Two pointers are initialized at the head of list. One pointer forwards once at each step, and the other forwards twice at each step. If the faster pointer meets the slower one again, there is a loop in the list. Otherwise there is no loop if the faster one reaches the end of list.

The sample code below is implemented according to this solution. The faster pointer is pFast, and the slower one is pSlow.

bool HasLoop(ListNode* pHead)
{
    if(pHead == NULL)
        return false;

    ListNode* pSlow = pHead->m_pNext;
    if(pSlow == NULL)
        return false;

    ListNode* pFast = pSlow->m_pNext;
    while(pFast != NULL && pSlow != NULL)
    {
        if(pFast == pSlow)
            return true;

        pSlow = pSlow->m_pNext;

        pFast = pFast->m_pNext;
        if(pFast != NULL)
            pFast = pFast->m_pNext;
    }

    return false;
}

Question 2: If there is a loop in a linked list, how to get the entry node of the loop? The entry node is the first node in the loop from head of list. For instance, the entry node of loop in the list of Figure 1 is the node with value 3.
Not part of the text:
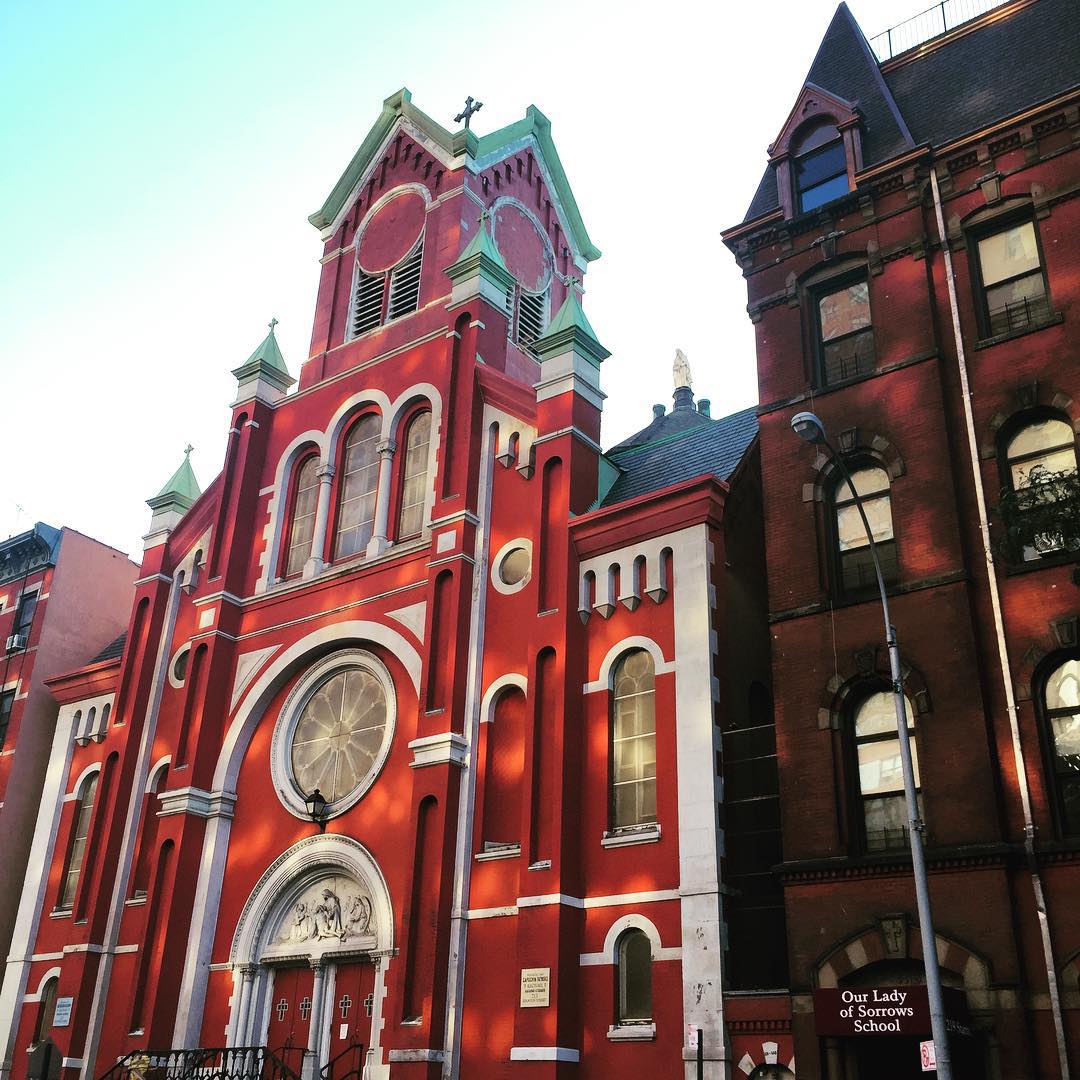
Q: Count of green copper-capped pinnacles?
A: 4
Analysis: Inspired by the solution of the first problem, we can also solve this problem with two pointers. 

Two pointers are initialized at the head of a list. If there are n nodes in the loop, the first pointer forwards n steps firstly. And then they forward together, at same speed. When the second pointer reaches the entry node of loop, the first one travels around the loop and returns back to entry node.

Let us take the list in Figure 1 as an example. Two pointers, P1 and P2 are firstly initialized at the head node of the list (Figure 2-a). There are 4 nodes in the loop of list, so P1 moves 4 steps ahead, and reaches the node with value 5 (Figure 2-b). And then these two pointers move for 2 steps, and they meet at the node with value 3, which is the entry node of the loop.
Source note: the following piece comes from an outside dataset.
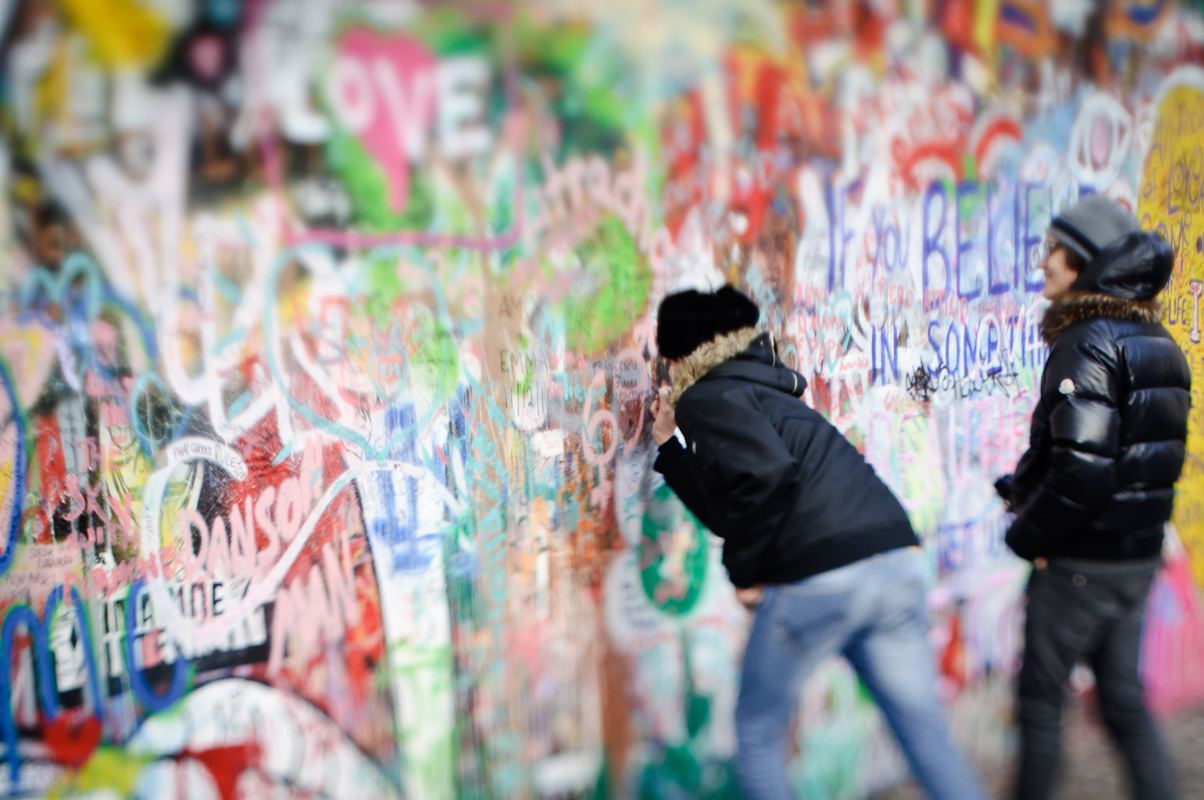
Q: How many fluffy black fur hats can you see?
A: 1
Figure 2: Process to find the entry node of a loop in a list. (a) Pointers P1 and P2 are initialized at the head of list; (b) The point P1 moves 4 steps ahead, since there are 4 nodes in the loop; (c) P1 and P2 move for two steps, and meet each other.
The only problem is how to get the numbers in a loop. Let go back to the solution of the first question. We define two pointers, and the faster one meets the slower one if there is a loop. Actually, the meeting node should be inside the loop. Therefore, we can move forward from the meeting node and get the number of nodes in the loop when we arrive at the meeting node again.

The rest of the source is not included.